### Aim of the task
With the pictures left out, every record must be reproduced exactly.
[Opening Records supplied section]
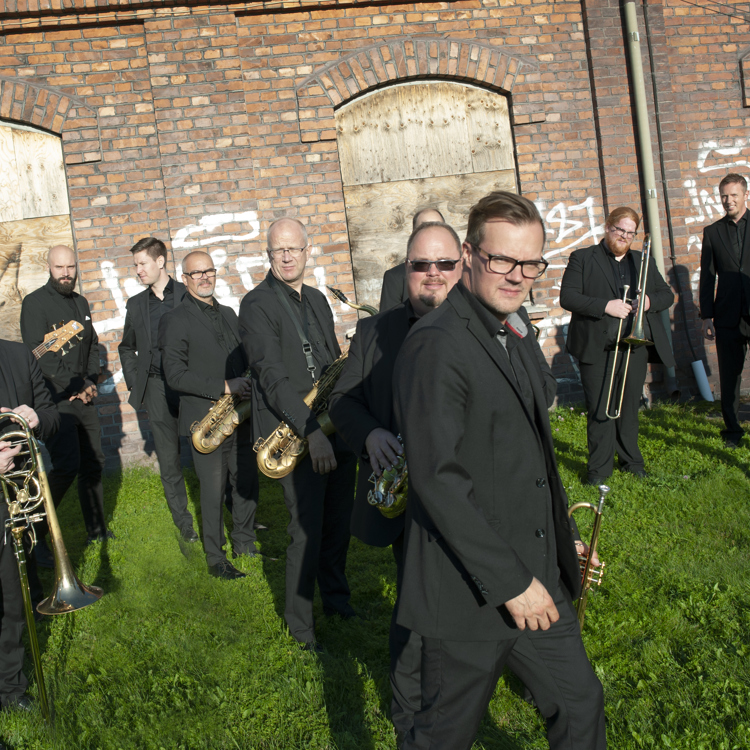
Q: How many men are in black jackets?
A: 10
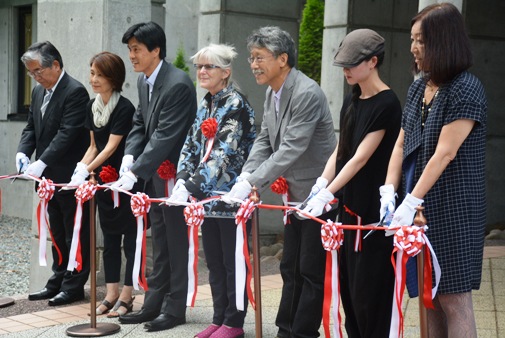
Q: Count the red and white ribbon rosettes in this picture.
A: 7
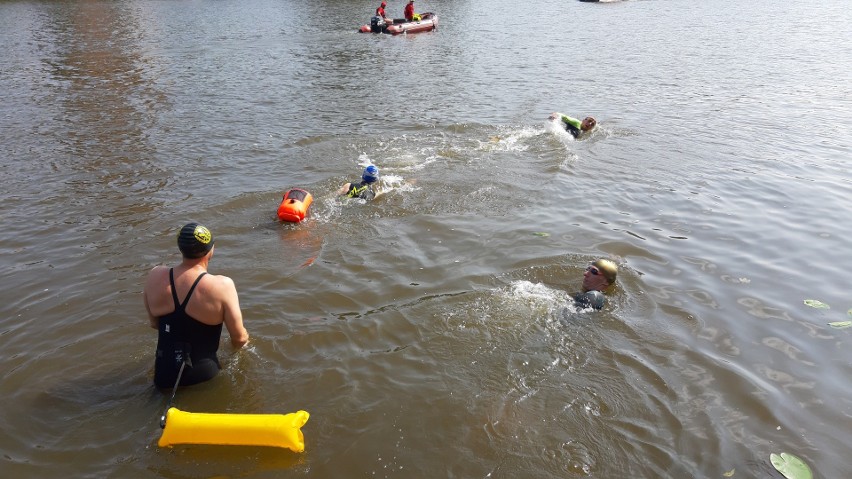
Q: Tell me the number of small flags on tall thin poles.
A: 0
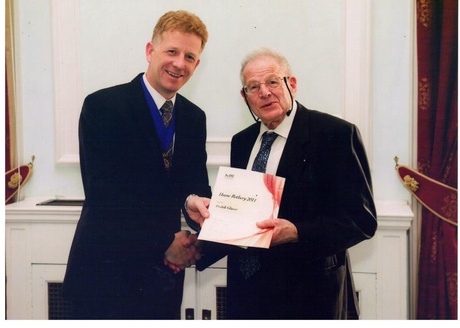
[Closing Records supplied section]
### Result for this exercise
Q: How many men are in black jackets?
A: 10
Q: Count the red and white ribbon rosettes in this picture.
A: 7
Q: Tell me the number of small flags on tall thin poles.
A: 0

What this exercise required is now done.